Clark Labs Releases Ternary Sana 1.6B Text-to-Image Transformer, 8.6× Smaller with Near-FP16 Quality
English summary
Clark Labs has compressed the Sana 1.6B text-to-image transformer to ternary quantization (~1.85 bits per weight), achieving an 8.6× size reduction from 3.21 GB (FP16) to just 374 MB while retaining near-FP16 image quality. The model uses group-wise scales and maintains a small high-precision tail (~5% of parameters for conditioning and projection layers) to preserve important details. The packed ternary weights are provided alongside an unpacked bf16 version that is a drop-in replacement for diffusers. Released under the Apache-2.0 license, this compressed model enables efficient local deployment of Sana 1.6B on resource-constrained hardware.
Chinese summary
Clark Labs 将 Sana 1.6B 文生图 Transformer 压缩为三进制量化(约 1.85 比特/权重),体积从 3.21 GB(FP16)缩减至 374 MB,缩小 8.6 倍,同时保持接近 FP16 的图像生成质量。该模型采用分组量化缩放,并对约 5% 的调节和投影层参数保留高精度尾部以保护关键细节。除了打包的三进制权重,还提供了解包后的 bf16 版本,可作为 diffusers 的直接替代品。
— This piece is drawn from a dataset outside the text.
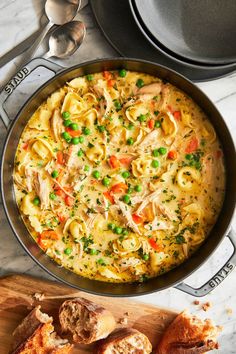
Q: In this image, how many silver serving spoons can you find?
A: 2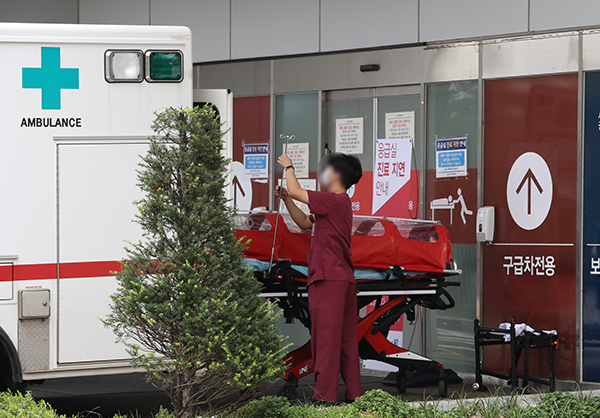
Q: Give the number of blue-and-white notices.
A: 2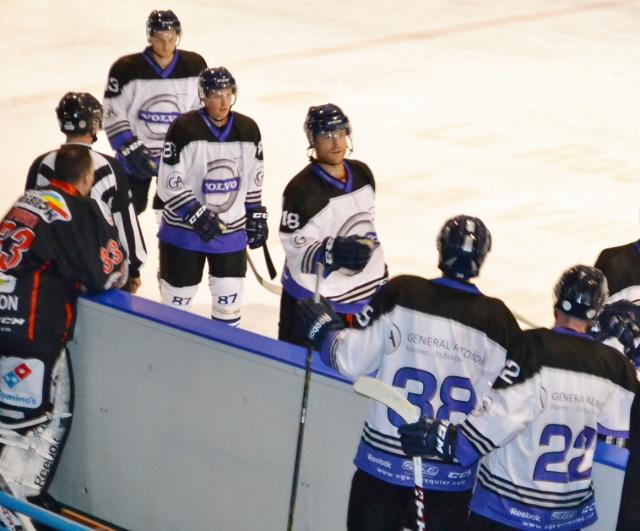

模型以 Apache-2.0 许可证发布,便于在资源受限的硬件上高效本地部署 Sana 1.6B。
Key points
Sana 1.6B text-to-image transformer compressed to ~1.85 bits/weight ternary quantization.
Sana 1.6B 文生图 Transformer 压缩为约 1.85 比特/权重的三进制量化。
Packed model size reduced by 8.6×: 374 MB vs. 3.21 GB FP16, with near-FP16 quality.
打包后模型体积缩小 8.6 倍:374 MB 对比 3.21 GB FP16,质量接近原始 FP16。
Uses group-wise scales and a 5% high-precision tail for conditioning and projection layers.
采用分组量化缩放,并对调节层和投影层保留 5% 的高精度尾部参数。
Unpacked bf16 version provided as drop-in diffusers replacement; Apache-2.0 license.
同时提供解包后的 bf16 版本,可直接替换 diffusers 使用;采用 Apache-2.0 许可证。